真夏を思わせる鋭い陽射し。
肌をじりじりと焦がす。
首筋を突き刺されているようにも感じる。
日焼け止めのクリームを塗る習慣はないがやっぱり塗ったほうがよいのだろうか。
男も塗るのかな。
この陽射しは凶器だな。
買ったばかりのスニーカー。
デザインが気に入り足にもフィットした。
店内を数歩歩いたが歩き心地も悪くない。
前のは靴底に穴があくくらい履きつぶしついには雨の日に裸足で歩いたほうがましなくらいの浸水に見舞われたため買い換えたその店で回収してもらった。
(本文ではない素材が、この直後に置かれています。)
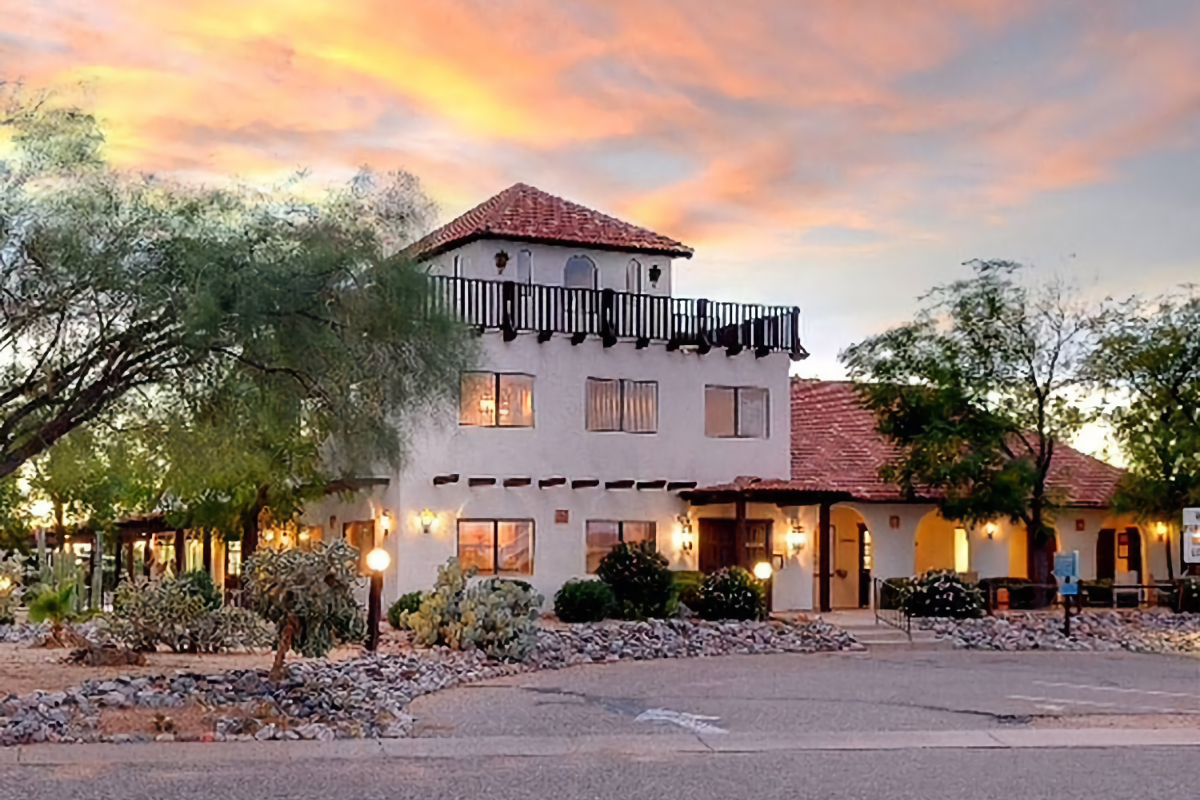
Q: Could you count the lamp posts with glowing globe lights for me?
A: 2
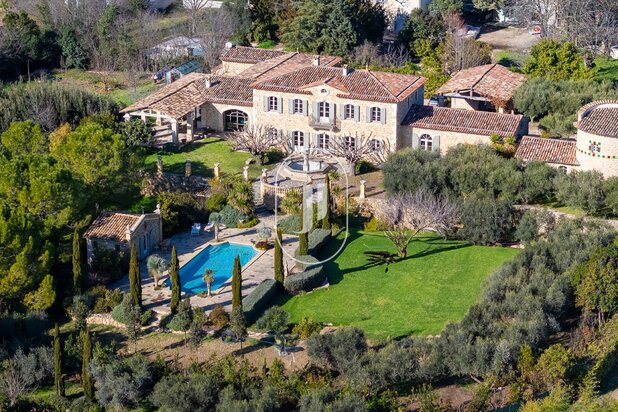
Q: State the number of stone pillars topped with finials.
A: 6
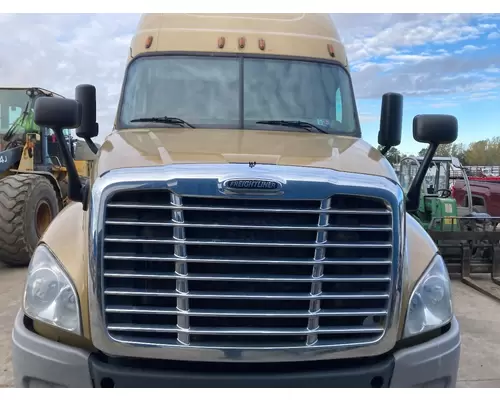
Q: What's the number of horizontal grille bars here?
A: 8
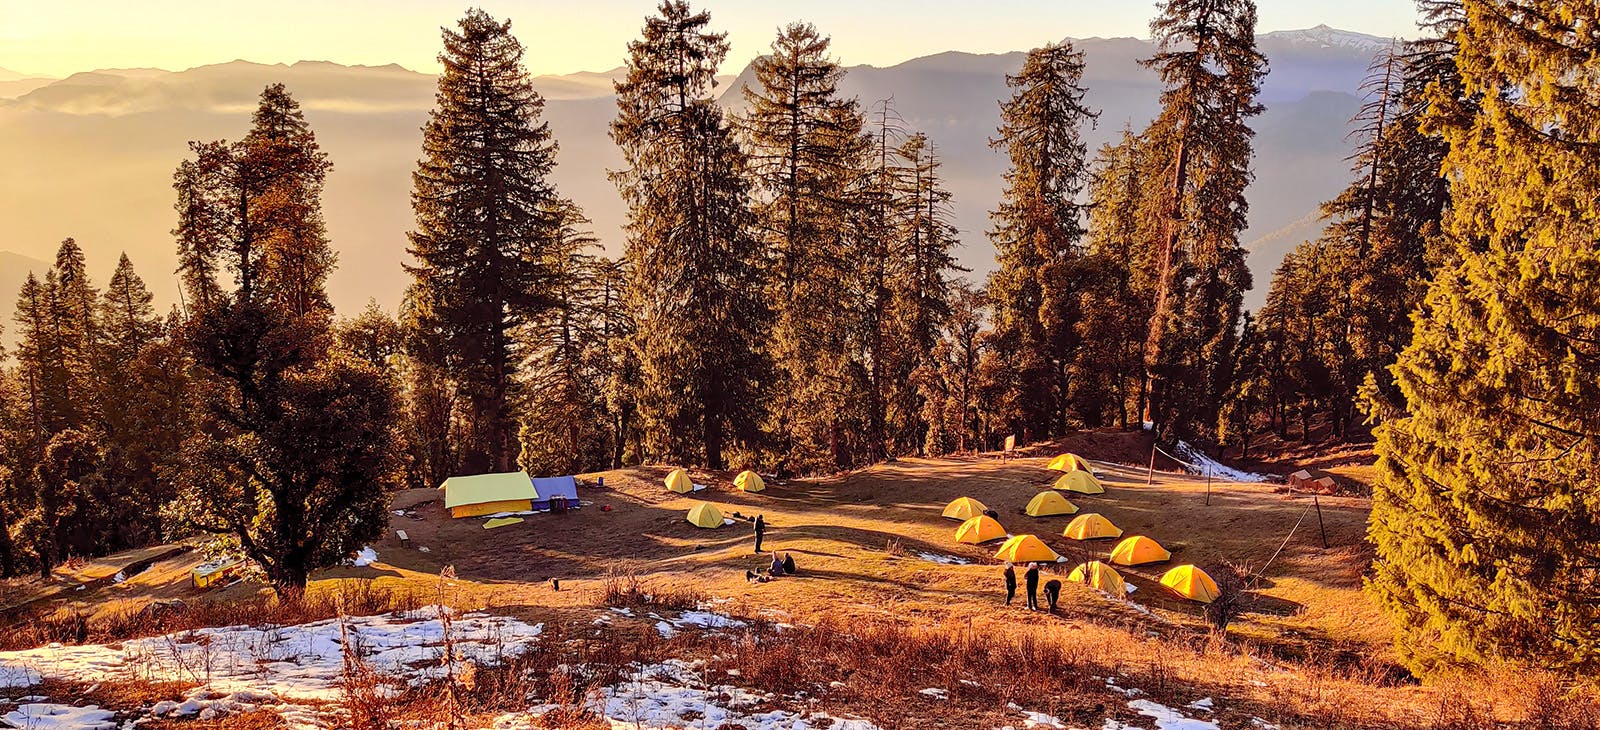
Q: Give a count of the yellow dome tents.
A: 13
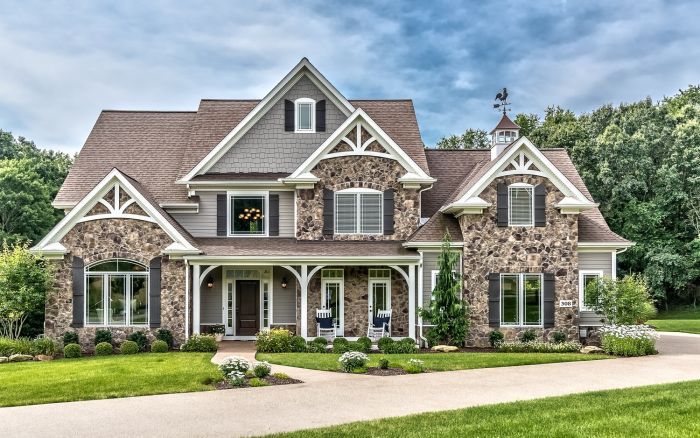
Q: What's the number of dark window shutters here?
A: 12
上機嫌で靴店をあとにしたがしばらく歩いて奇妙な感覚に気づいた。
着地のたびにくるぶしのあたりが痛む。
ああこれは失敗したなと思う。
足の大きさが合っているからといって足のかたちが合っているとは限らない。
店内を数歩歩いただけでは気づかないものだな。
今さら引き返すのにも気後れするので仕方なくそのまま歩いていた。
あまりにも痛いのでこのままでは家までたどり着けないと感じ少し歩き方を工夫してみた。
なるべく靴がくるぶしにこすれないように意識した。
ああいい感じだ。
これならなんとか歩いて家まで帰れそうだ。
慣れてくると案外大丈夫かもしれない。
そう思いながらショウウインドウのガラスに映った自分の歩き姿をみて違和感を感じる。
変な歩き方だ。
ちょっとかっこ悪い。
くるぶしを気遣って歩くとこんなにぶざまな歩き方になるのか。
歩き方が靴に支配されていることを認識させられる。
いや歩き方だけではない。
もしかしたら行き先さえも靴に支配されているのかもしれない。
革靴では泥水のなかは歩かない。
ハイヒールでは山には登らない。
サンダルではホテルには入らない。
靴がぼくたちの行動を規定する。
そういえば安部公房さんに鞄という作品があったっけ。
靴と鞄という違いはあるけれど状況は似ているな。
いったいこれからぼくはこの靴に導かれてどこに行くのだろうか。
そしてぼくは靴とくるぶしがこすれるのを避けながら痛くないようにぎこちない足どりで陽射しの照りつけるアスファルトのうえを南に向かって歩いた。